Rethinking our relation with our digital world
The purpose of this project is to speculate on the past, present and future of technology. We are surrounded by sensing devices. From surveillance camera observing us in the street, Google or Alexa speakers listen to us or webcam in our laptop, constantly looking at us. They are becoming invisible, blending into our daily lives, up to a point where we are unaware of their presence and stop questioning how they look, sense, and act.
What are the implications of their presence on our behavior? This Anthropomorphic webcam highlights the potential risks of hiding devices functions and challenges conventional devices design.
When the form matches the function
Modelled on human physiology, Eyecam is composed of three main parts: the skin layer, the (robotic)musculoskeletal system and the eyeball.
Movement and sight
Eyecam comprises an actuated eyeball with a seeing pupil, actuated eyelids and actuated eyebrow.
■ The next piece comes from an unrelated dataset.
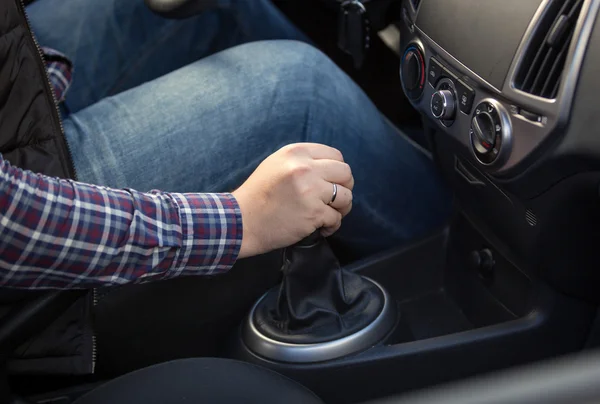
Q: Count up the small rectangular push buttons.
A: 2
Their coordinated movement replicates realistic human-like motion. The device is composed of six servo-motors positioned optimally to reproduce the different eye muscles. The motors replicate the lateral and vertical motion of the eyeball, the movement of the eyelids closing and the eyebrow moving. The control of these motors is made with an Arduino Nano. A small camera is positioned inside the pupil, sensing a high-resolution image (720p60). This camera is connected to a Raspberry Pi Zero and is detected by the computer as a conventional plug-and-play webcam.
The device is not only designed to look like an eye but also to act like an eye. To make the movements feel believable and natural, the device reproduces the physiological unconscious behavior and conscious behavior. Like a Human, Eyecam is always blinking and the eyelids dynamically adapt to movements of the eyeball: when Eyecam looks up, the top eyelid opens widely while the lower one closes completely. Eyecam can be autonomous and react on its own to external stimuli, such as the presence of users in front of it.
Interpretation and decision
Like our brain, the device can interpret what is happening in its environment. We rely on computer-vision algorithms to process the image flux, detect the relevant features and interprets what is happening. Does it know this face? Should they follow it?
Bones and Flesh
Like in our skull, the skin layer sits on a hard shell. The realistic skin is manually sculpted over the shell and then cast in silicone. Finally, human hairs are implanted in silicone for the eyebrows and eyelashes.
A device to Reflect and Think
Eyecam is uncanny, unusual, weird. Its goal is to spark speculations on devices aestheticism and functions. We challenge conventional relationships with sensing devices and call to re-think how sensing devices might appear and behave. Inspired by critical design, Eyecam allows for critical reflections on the devices functionalities and their impact on human-human and human-device relations. This opens up a debate on plausible and implausible ways future sensing devices might be designed.
Should the device be transparent and invisible to the user? What are the next social and ethical challenges of IoT? What is the balance between mediation and intrusion? How can we design for the right amount of agency to smart sensing devices? How can reinforce privacy and show the user they are being watched? How can we design smart devices to be present where needed, but respectfully absent when not?
It is time to rethink the relationship between humans and sensing devices through novel design.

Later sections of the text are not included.